L'arrivée annoncée avant l'été sur le marché européen d'une pilule amaigrissante vendue sans ordonnance, suscite déjà de vifs débats: certains y voient un "outil pédagogique", d'autres pointent le risque d'une augmentation des désordres alimentaires.
Pour ses partisans, elle peut être une "main tendue" aux patients obèses ou en surpoids, pour les encourager à consulter ou un "outil pédagogique" pour apprendre à repérer les graisses cachées dans l'alimentation.
En revanche, d'autres redoutent que cette automédication contre le surpoids, la première autorisée à la vente libre, n'amplifie les troubles alimentaires (boulimie...) et n'attire un public désireux d'affiner sa silhouette avant la plage.
Lancé en juin 2007 aux Etats-Unis, Alli (allié) est le numéro quatre des ventes de l'automédication outre-Atlantique derrière un médicament contre l'ulcère (oméprazol/Pritosec) du paracétamol (Tylénol) et un anti-inflammatoire (ibubrofène/Advil), indique à l'AFP Martine Frey, directrice médicale au groupe pharmaceutique GSK France. "Sur une année, quatre millions de personnes l'ont essayé", dit-elle.
Alli (2 euros par jour, pendant 6 mois maximum) n'est pas un nouveau médicament, mais une version à demie dose de Xenical (orlistat) délivré sur ordonnance. Il agit dans l'intestin en éliminant environ un quart des graisses ingérées. Sa prise doit s'accompagner d'un régime réduit en calories et pauvre en graisses, et d'exercice physique pour aider à perdre du poids.
L'abus a pour sanction des pertes huileuses voire des diarrhées. Alli s'adresse aux adultes avec un indice de masse corporelle (IMC) de 28 ou plus (surpoids ou obèse). Parmi ses contre-indications, la prise de certains médicaments (ciclosporine, anticoagulants...). Les troubles digestifs peuvent nuire à l'efficacité de la pilule contraceptive, pointe l'Afssaps (Agence française de sécurité sanitaire des produits de santé).

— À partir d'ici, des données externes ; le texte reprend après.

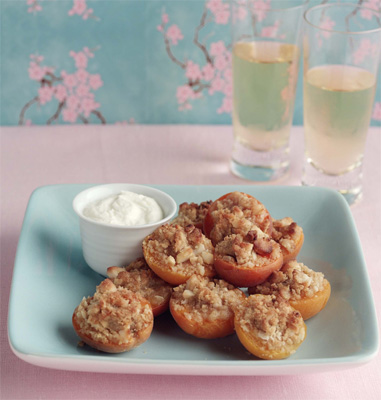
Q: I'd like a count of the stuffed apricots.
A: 10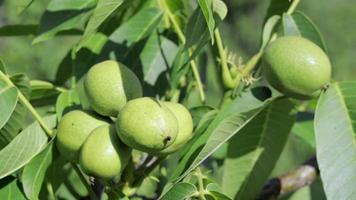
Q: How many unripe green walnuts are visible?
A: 6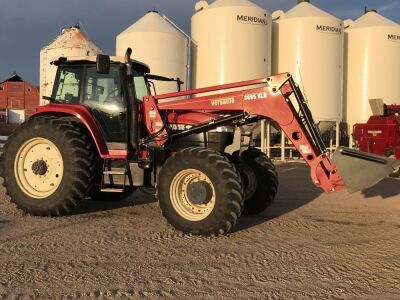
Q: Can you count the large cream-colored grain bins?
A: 5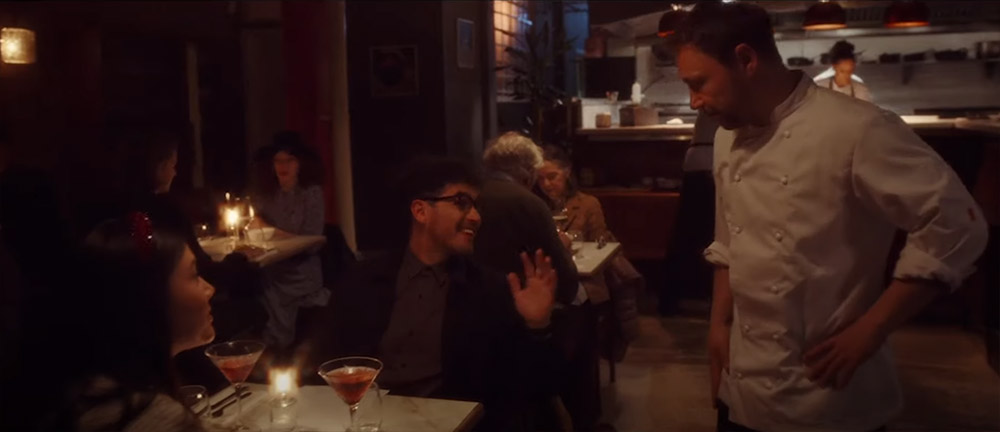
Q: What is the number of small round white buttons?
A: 10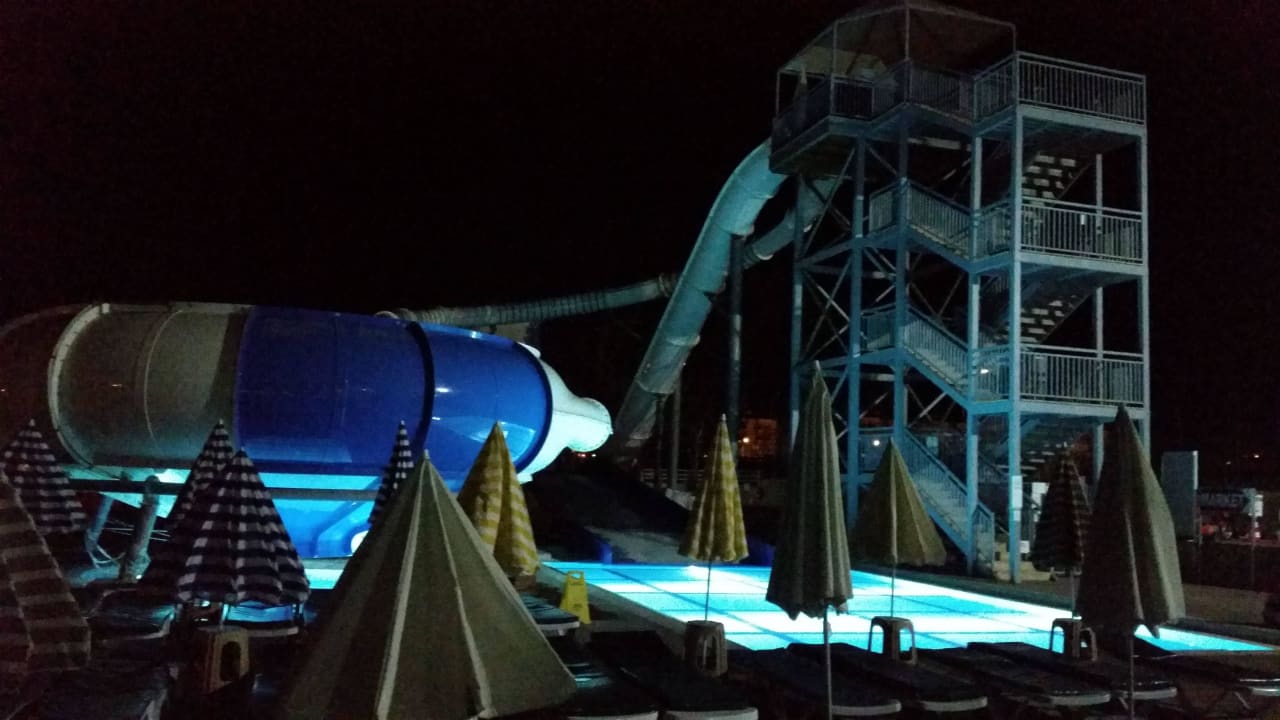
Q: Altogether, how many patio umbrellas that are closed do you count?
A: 12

La décision européenne pour sa mise en vente libre a été prise à une courte majorité. "La France a voté contre. Car cela ne correspond pas aux recommandations des autorités sanitaires françaises d'une prise en charge médicale globale de l'obésité", relève Fabienne Bartoli, adjointe au directeur général de l'Afssaps.